I have homes in both Phoenix and Cleveland and I have done the math on both. I actually can’t put solar in Phoenix, I wish I could, it would be a great investment. I could put solar in Cleveland, but I might as well throw my money down the drain. I can’t imagine the math is any better in Canada.


I see it as insuring myself against electricity price rises. If it's a roughly neutral cost today, but saves me a lot if electricity prices double or triple, then that's a good deal.

> I can’t imagine the math is any better in Canada.

I don't have to imagine, I've actually installed it and I can see the impact on my bills. By most estimates it has a 12-15 year ROI that matches the stock market, and will continue to generate electricity for another 10-15 years after that. The 'math' is a function of many things: orientation, roof angle, occlusion, installation costs, electricity cost, latitude, grants/loans, net metering terms, etc. It's a huge assumption to say that what doesn't work in one location in Cleveland won't work for a property in Canada 2 degrees further north.


It does not match the stock market in any locale in the US. Artificial externalities may make it do so (government incentives, exorbitant energy rates) in Canada, in which case ok great. But I think you’re probably doing your math wrong.

I’m guessing you’re not counting the fact that if you buy a stock for $100 you still have the $100 (you can sell the stock) but that’s not true of solar because it’s an asset whose value quickly goes to near $0 as the cost of uninstalling the panels is more than they are worth or nearly so. You’d have to be getting near 20% ROI annually for it to match the stock market in that time frame. A quick google shows that even the Canadians selling solar don’t claim that. You don’t even get that in California, where the panels produce a multiple of what yours will and all of the other factors (incentives, latitude, high energy prices and net metering, etc.) lean toward solar so I’m guessing you’re erring.

Easy to verify though: what was your install cost and how much is it saving you on energy bills?

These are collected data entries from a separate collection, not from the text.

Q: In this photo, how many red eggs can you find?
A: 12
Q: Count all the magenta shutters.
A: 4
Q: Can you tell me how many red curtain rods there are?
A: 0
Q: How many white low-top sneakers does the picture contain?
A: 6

Most of Canada isn’t very far north, Toronto is on the same latitude as Marseille. It’s just very cold in the winter.

Most of Canada is quite north, but that most of Canadians are not far north ;-)

You can break even on solar panels in 10-15 years in Sweden where I live and we're pretty damn northerly.

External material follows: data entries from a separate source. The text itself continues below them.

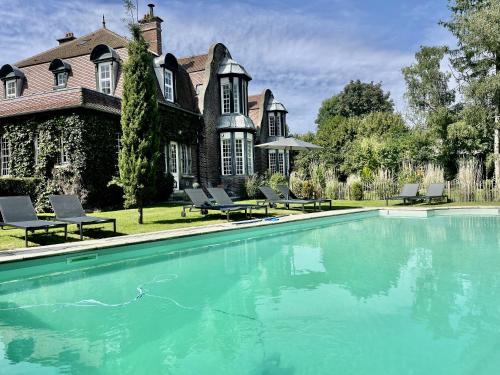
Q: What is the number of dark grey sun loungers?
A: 8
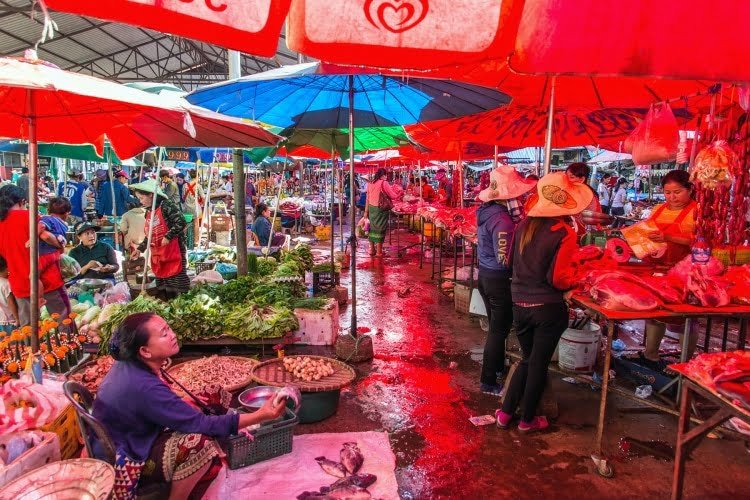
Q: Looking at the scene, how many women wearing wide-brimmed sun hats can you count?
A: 2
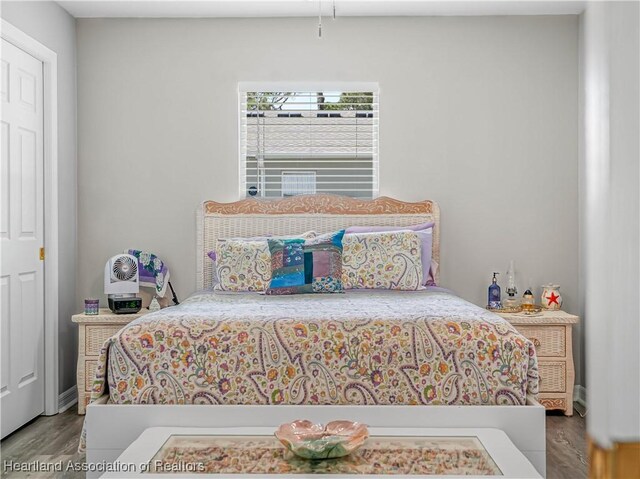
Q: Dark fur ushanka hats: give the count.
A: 0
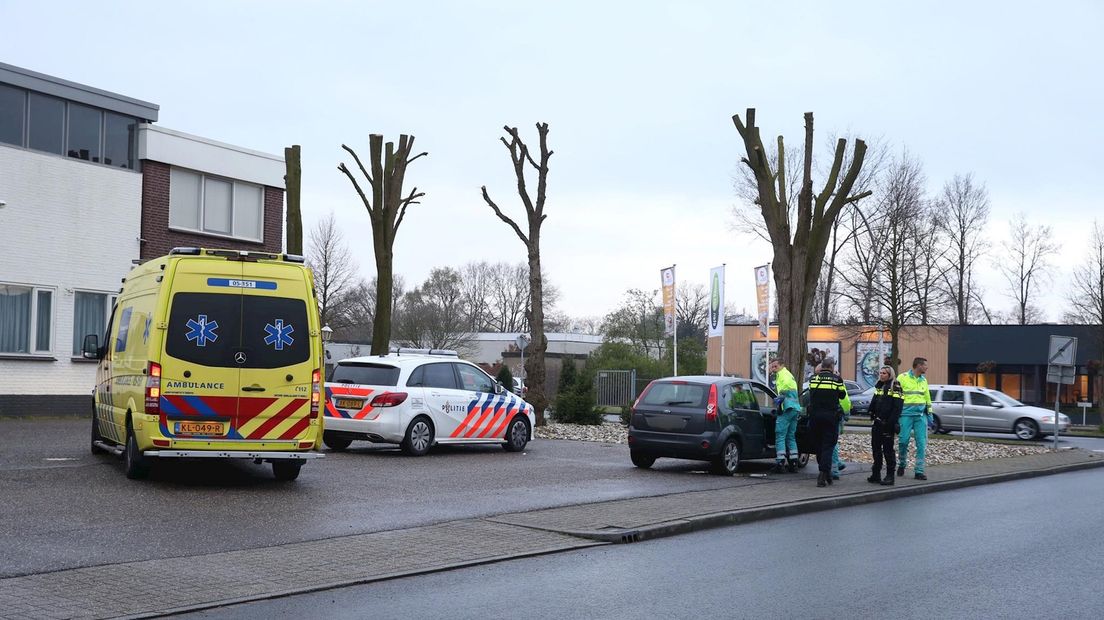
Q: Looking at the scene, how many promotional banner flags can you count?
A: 3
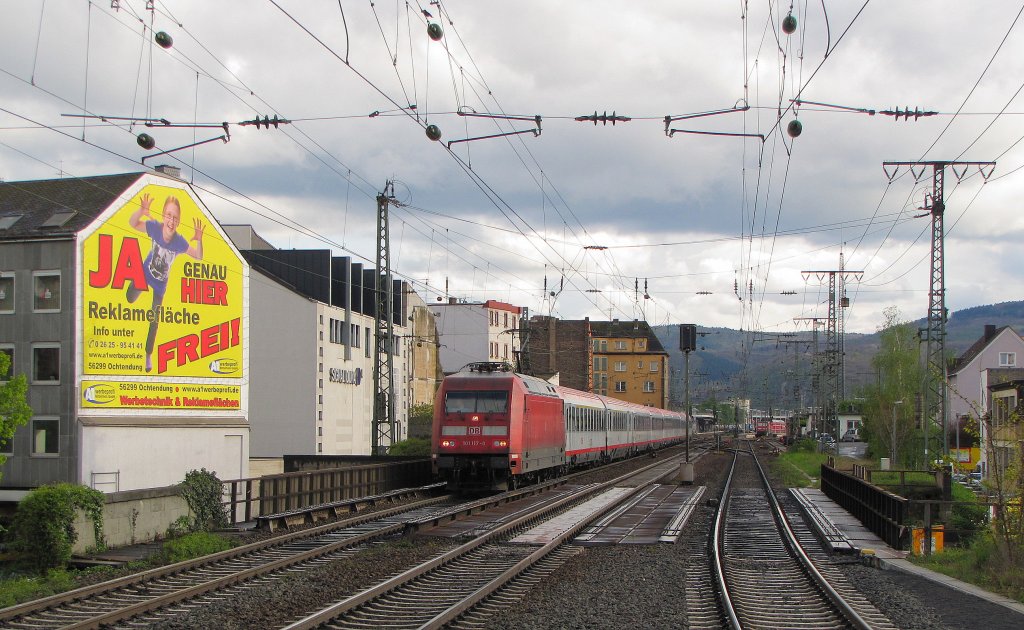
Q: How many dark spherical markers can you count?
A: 6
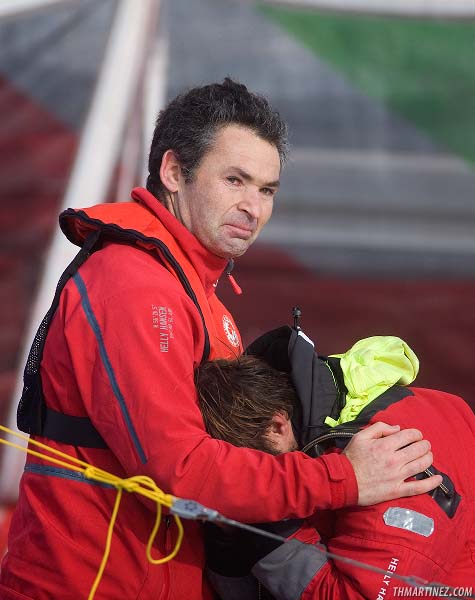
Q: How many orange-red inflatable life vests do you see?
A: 1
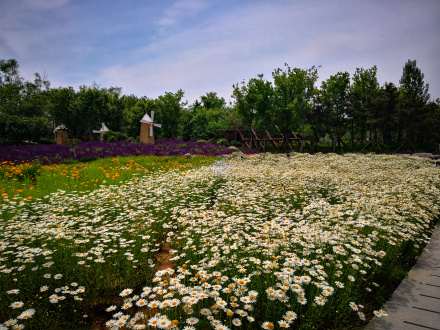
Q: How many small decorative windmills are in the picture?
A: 3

Right, that’s a bad financial investment. If I put $100 in the stock market, in 10 to 15 years, I will have $200 to $300, on average. If I put $100 into solar panels, in 10 or 15 years, I will have break even.

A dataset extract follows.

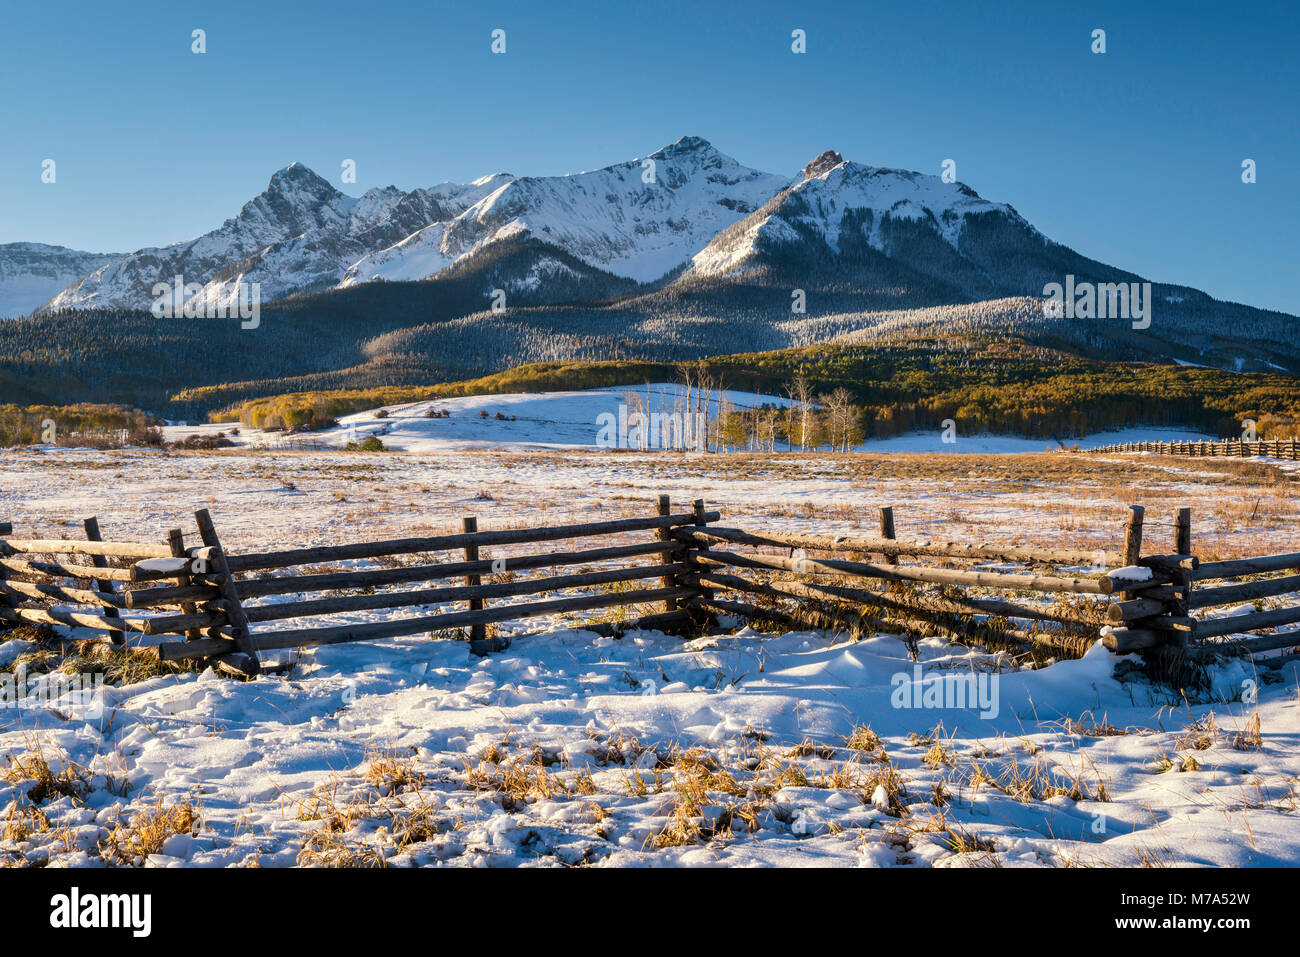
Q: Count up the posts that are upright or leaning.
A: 9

In the US, most people don't live in one house that long.

That should be a wash with the value that a house gets sold for.

Yes and no. A house's value is largely based on the price of other comparable houses in the area that have recently sold. It's very possible to "overimprove" a house and you will not recoup those costs when you sell. Whether the furnace is brand new or 10 years old will have a negligible impact on the selling price.